BEGIN AVAILABLE RECORDS
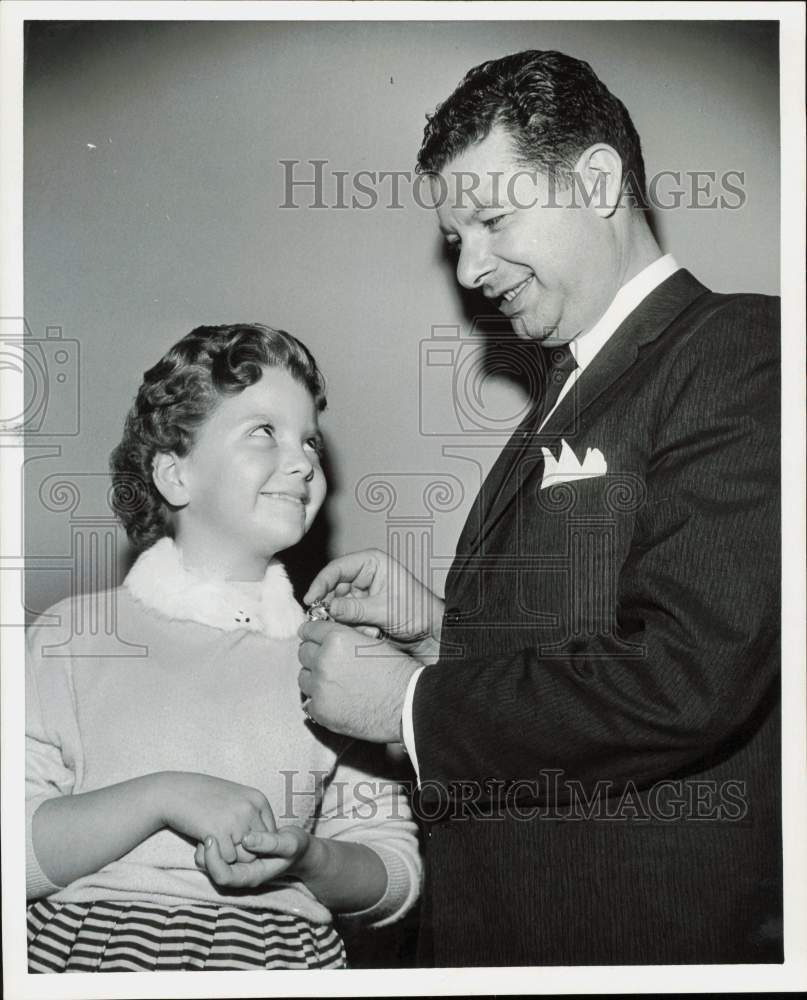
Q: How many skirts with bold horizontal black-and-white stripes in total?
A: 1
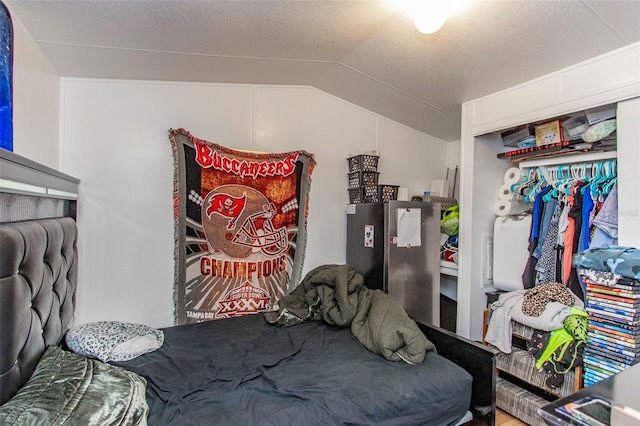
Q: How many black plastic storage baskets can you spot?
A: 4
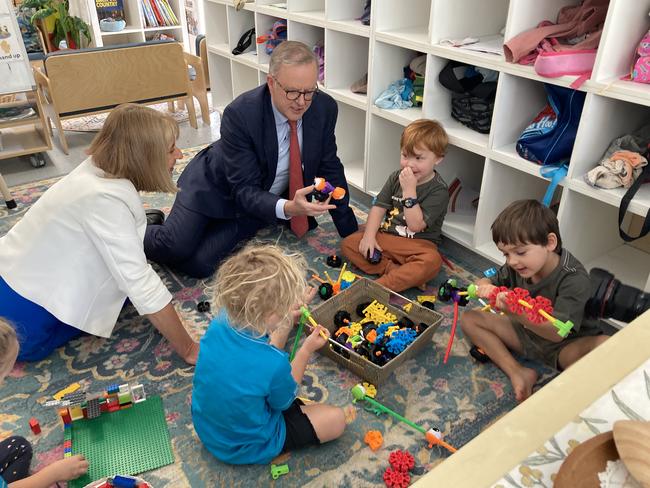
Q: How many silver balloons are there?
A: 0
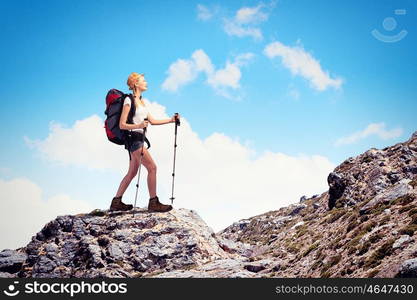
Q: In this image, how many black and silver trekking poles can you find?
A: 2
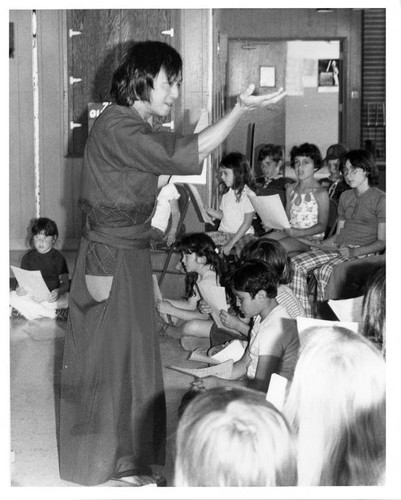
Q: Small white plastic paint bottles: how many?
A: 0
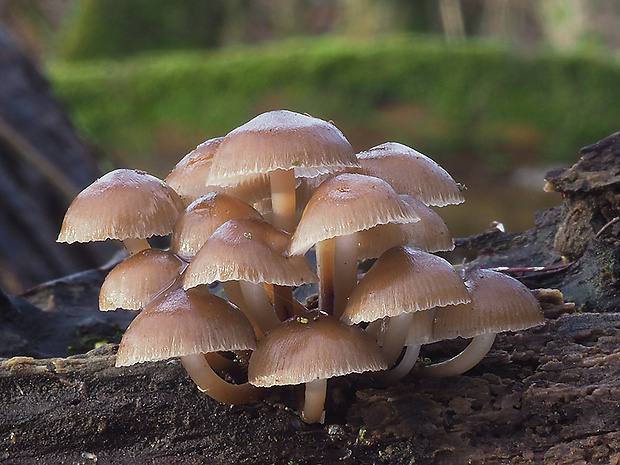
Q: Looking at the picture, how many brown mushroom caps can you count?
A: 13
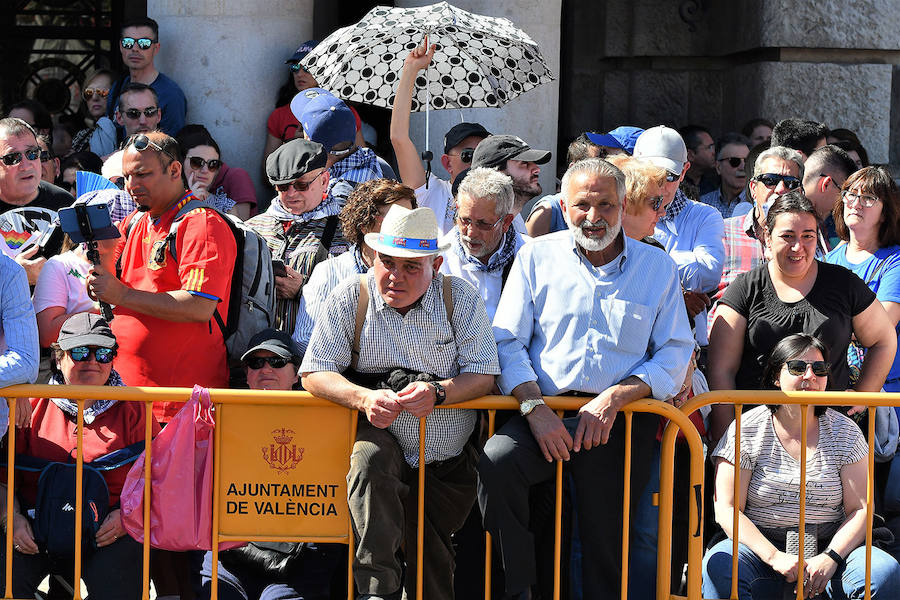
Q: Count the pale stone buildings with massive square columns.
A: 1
END AVAILABLE RECORDS
■ EXERCISE DIRECTIONS ■
Give the records again exactly, without pictures.

■ SOLVED EXERCISE ■
Q: How many skirts with bold horizontal black-and-white stripes in total?
A: 1
Q: How many black plastic storage baskets can you spot?
A: 4
Q: How many silver balloons are there?
A: 0
Q: In this image, how many black and silver trekking poles can you find?
A: 2
Q: Small white plastic paint bottles: how many?
A: 0
Q: Looking at the picture, how many brown mushroom caps can you count?
A: 13
Q: Count the pale stone buildings with massive square columns.
A: 1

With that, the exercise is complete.